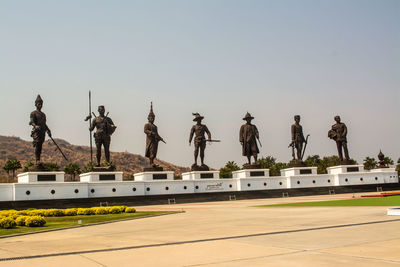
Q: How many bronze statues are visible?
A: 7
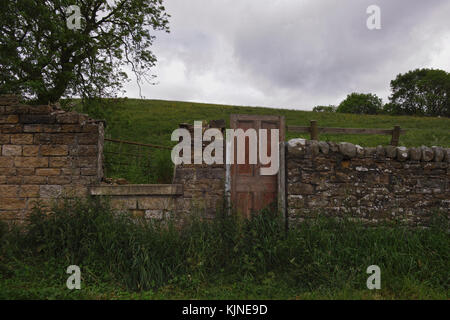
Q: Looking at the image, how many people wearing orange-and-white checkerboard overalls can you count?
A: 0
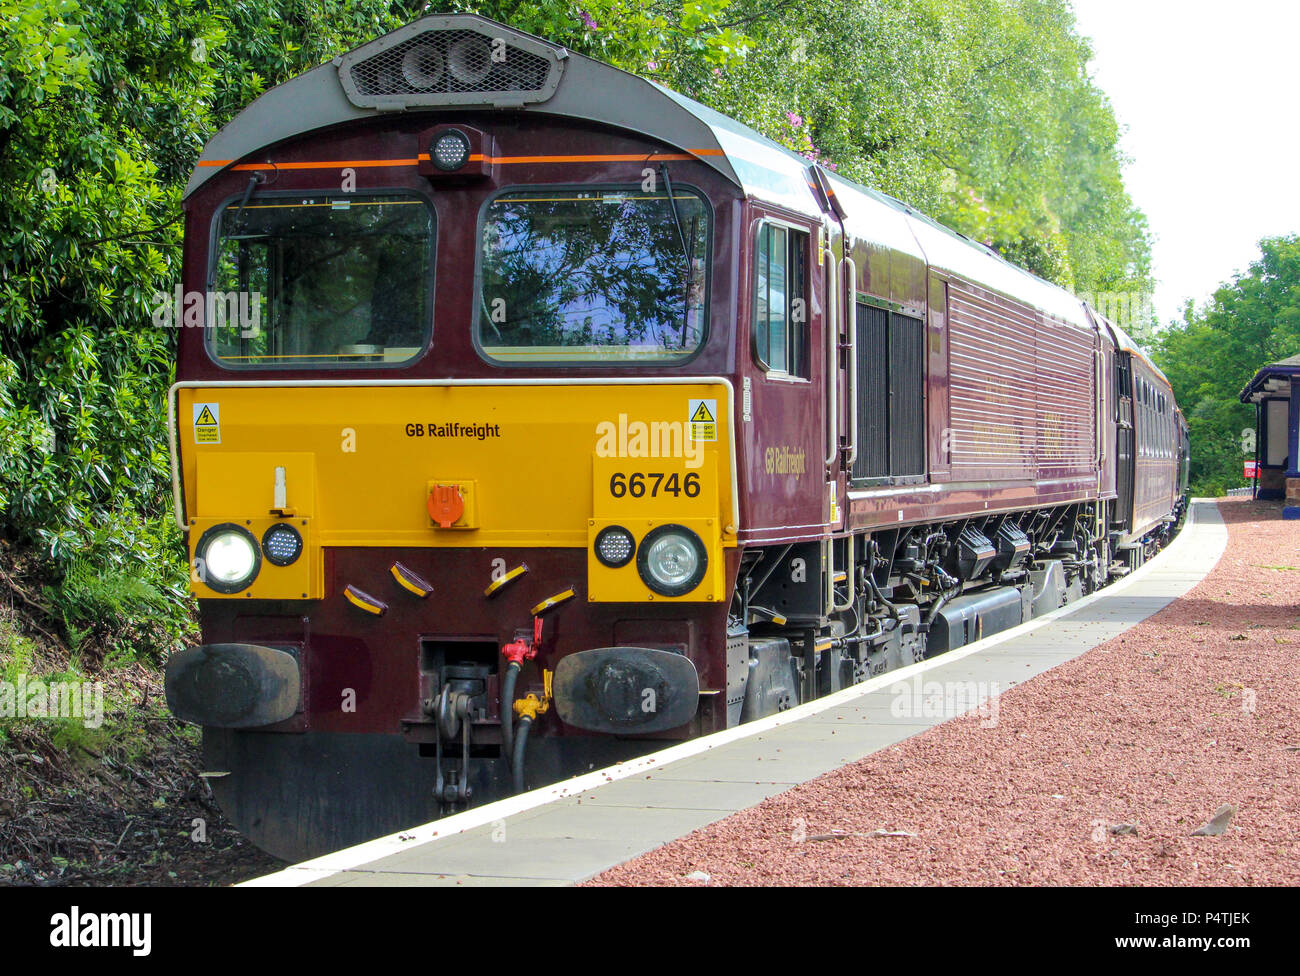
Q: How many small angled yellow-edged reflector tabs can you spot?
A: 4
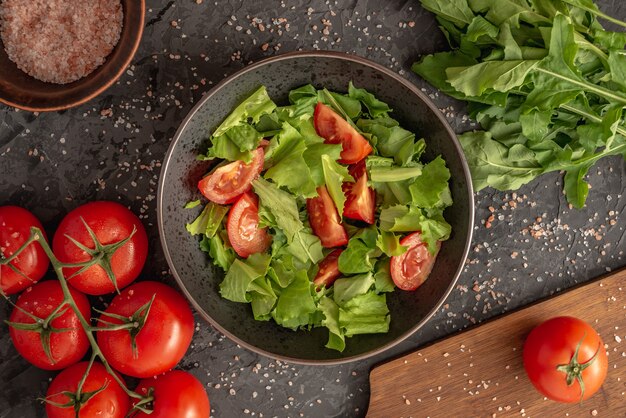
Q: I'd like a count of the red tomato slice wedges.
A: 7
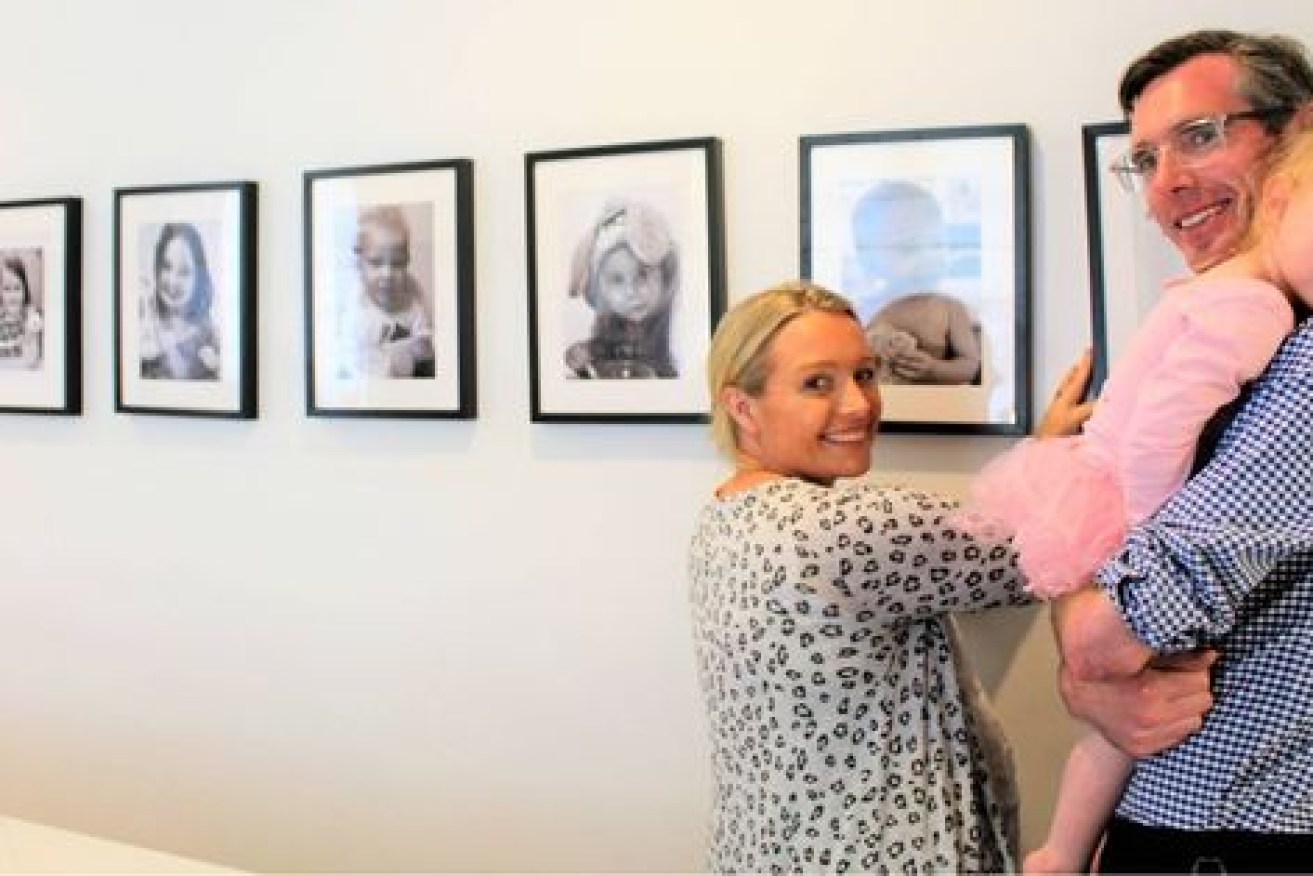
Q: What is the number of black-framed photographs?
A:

┄┄┄┄┄┄┄┄┄┄

## Directions
Give back every line of the material exactly as written, but not the pictures.

## Answer area
Q: How many bronze statues are visible?
A: 7
Q: Looking at the image, how many people wearing orange-and-white checkerboard overalls can you count?
A: 0
Q: How many small angled yellow-edged reflector tabs can you spot?
A: 4
Q: I'd like a count of the red tomato slice wedges.
A: 7
Q: What is the number of black-framed photographs?
A:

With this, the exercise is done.